## STORED DATA

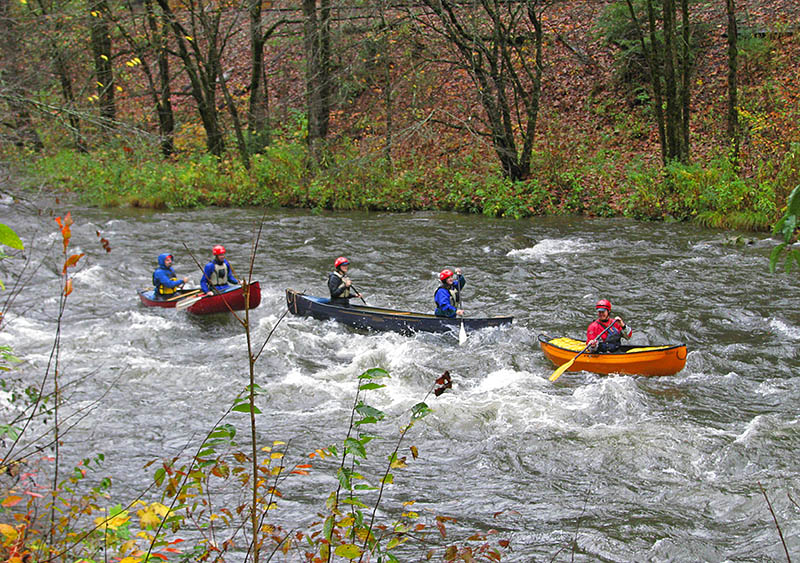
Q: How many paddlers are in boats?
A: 5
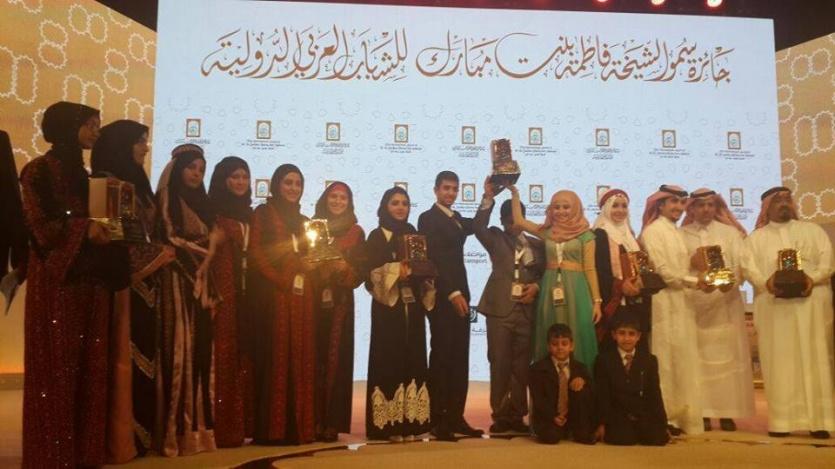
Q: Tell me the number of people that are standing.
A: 14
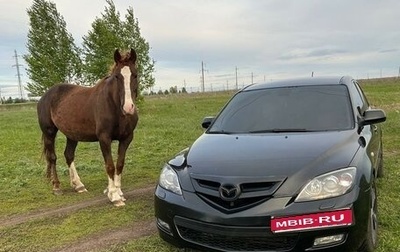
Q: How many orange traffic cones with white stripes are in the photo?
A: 0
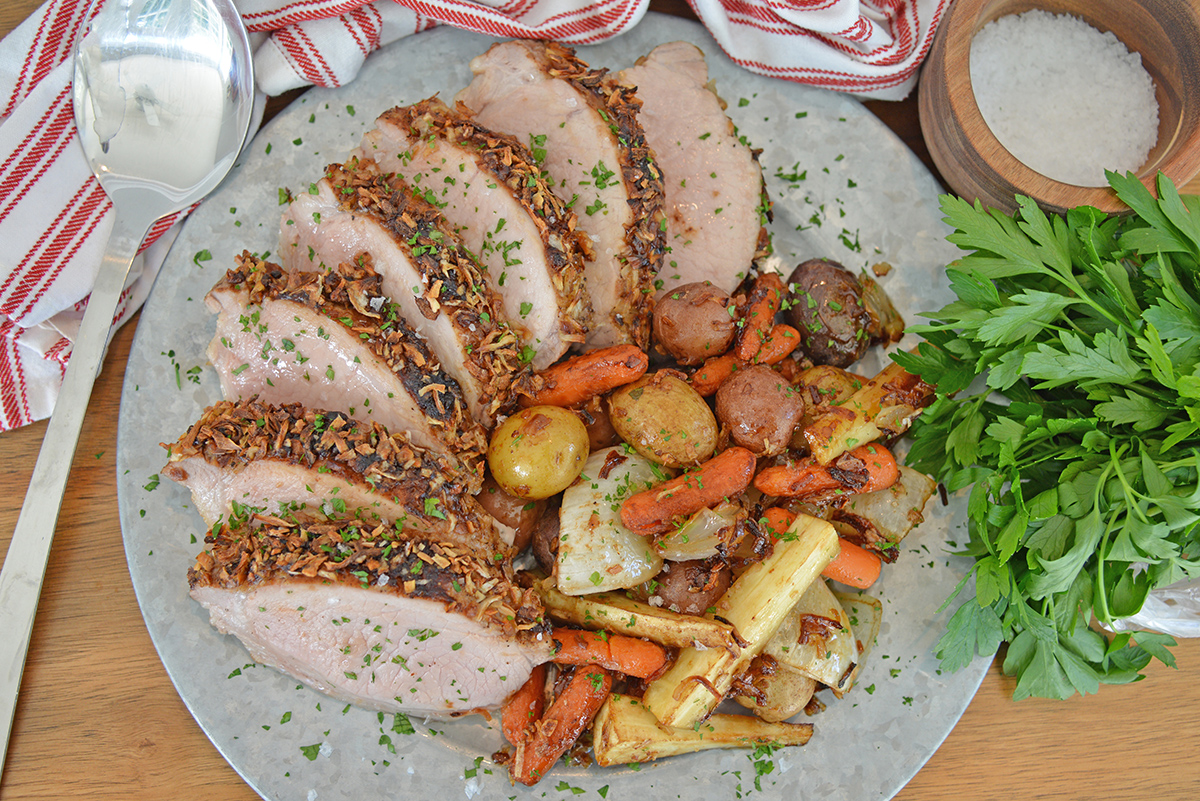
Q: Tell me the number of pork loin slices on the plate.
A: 7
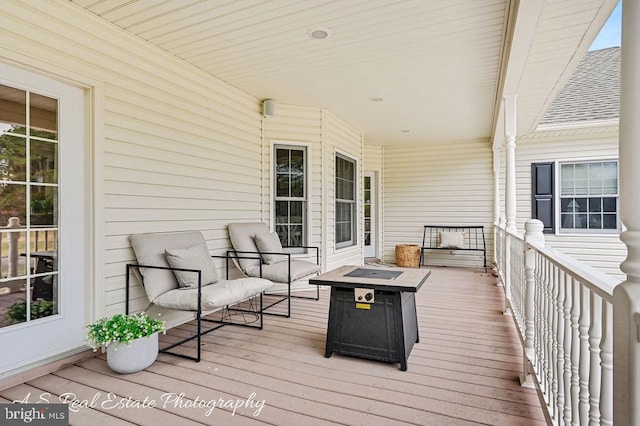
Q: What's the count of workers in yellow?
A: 0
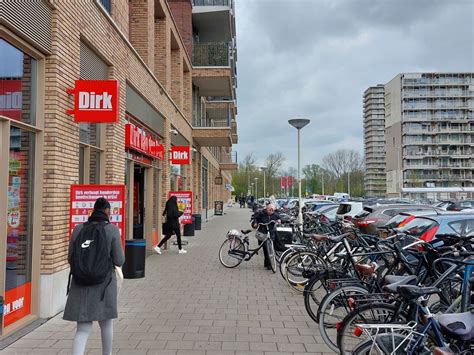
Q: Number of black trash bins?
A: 3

## EXERCISE
Leave out the pictures. Transcribe the rest of the listing above exactly.

## FINISHED TASK
Q: How many paddlers are in boats?
A: 5
Q: Tell me the number of people that are standing.
A: 14
Q: How many orange traffic cones with white stripes are in the photo?
A: 0
Q: Tell me the number of pork loin slices on the plate.
A: 7
Q: What's the count of workers in yellow?
A: 0
Q: Number of black trash bins?
A: 3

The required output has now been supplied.